|Publication number||US4217516 A|
|Application number||US 05/790,743|
|Publication date||Aug 12, 1980|
|Filing date||Apr 25, 1977|
|Priority date||Apr 27, 1976|
|Also published as||DE2718772A1, DE2718772B2|
|Publication number||05790743, 790743, US 4217516 A, US 4217516A, US-A-4217516, US4217516 A, US4217516A|
|Inventors||Kazuhiro Iinuma, Kinya Takamizawa, Ichiro Ogura|
|Original Assignee||Tokyo Shibaura Electric Co., Ltd.|
|Export Citation||BiBTeX, EndNote, RefMan|
|Patent Citations (12), Non-Patent Citations (2), Referenced by (40), Classifications (14)|
|External Links: USPTO, USPTO Assignment, Espacenet|
The present invention relates to a probe for an ultrasonic diagnostic apparatus and, more particularly, to one with a reduced acoustic coupling factor among the electro-acoustic transducers of the probe.
In an ordinary ultrasonic diagnostic apparatus, the electro-acoustic transducers comprising piezoelectric resonators generate ultrasonic pulses to the portion of a living body to be observed, and successively detect the ultrasonic pulse reflected on the boundaries among the organs of the living body. By changing the direction of the ultrasonic pulses directed into the living body, information about the two dimensional structure of the organs of the living body is obtained and is displayed on a CRT. In a conventional scanning type ultrasonic diagnostic apparatus, the radiation direction of the ultrasonic pulses is changed in such a manner that a fixed probe having a plurality of electro-acoustic transducers is placed in position and a voltage is successively applied to the electro-acoustic transducers, or voltages with different phases are applied to the respective electro-acoustic transducers at the same time. In this case, the acoustic coupling factor among the electro-acoustic transducers must be minimized.

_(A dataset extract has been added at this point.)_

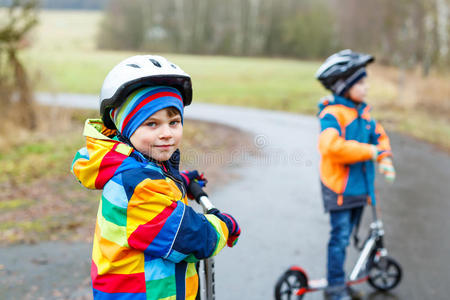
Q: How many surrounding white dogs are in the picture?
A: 0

For protection of the electro-acoustic transducers and for obtaining good and comfortable contact of living body with the probe, the upper surface of the electro-acoustic transducers, by convention, is coated with Araldite (trade name) or other epoxy resin and then the coating is polished to have a predetermined thickness. In this case, when the resin is coated over the entire surfaces of transducers, it is in a molten state and its viscosity is small. For this reason, the resin tends to enter the respective gaps between adjacent transducers and, when it is solidified, the adjacent transducers are coupled with a high acoustic coupling.
Accordingly, the primary object of the present invention is to provide a probe for an ultrasonic diagnostic apparatus with a minimized acoustic coupling among the electro-acoustic transducers.
In one form of the preferred embodiments of the present invention, there is provided a probe for an ultrasonic diagnostic apparatus comprising a supporting means, a plurality of electro-acoustic transducers arranged on the supporting means and a flexible film fixed on the electro-acoustic transducers.
Other objects and features of the present invention will be apparent from the following description taken in connection with the accompanying drawings, in which:
FIG. 1 is a block diagram of a sector scanning type ultrasonic diagnostic apparatus with a probe for the ultrasonic diagnostic apparatus, the probe being an embodiment of the present invention;
FIG. 2 is a cross sectional view of the probe for the ultrasonic diagnostic apparatus shown in FIG. 1;
FIG. 3 is a cross sectional view of the probe for the ultrasonic diagnostic apparatus of another embodiment of the present invention in which a protecting film is additionally used for the probe;
FIG. 4 is a cross sectional view of another embodiment of the probe for the ultrasonic diagnostic apparatus according to the present invention in which narrow, range amplitude ultrasonic pulses are generated;
FIGS. 5 and 6 are cross sectional views of another embodiment of the probe for the ultrasonic diagnostic apparatus in which a protecting film is made in the cylindrical lens form; and
FIG. 7 is a cross sectional view of another embodiment of the probe for the ultrasonic diagnostic apparatus.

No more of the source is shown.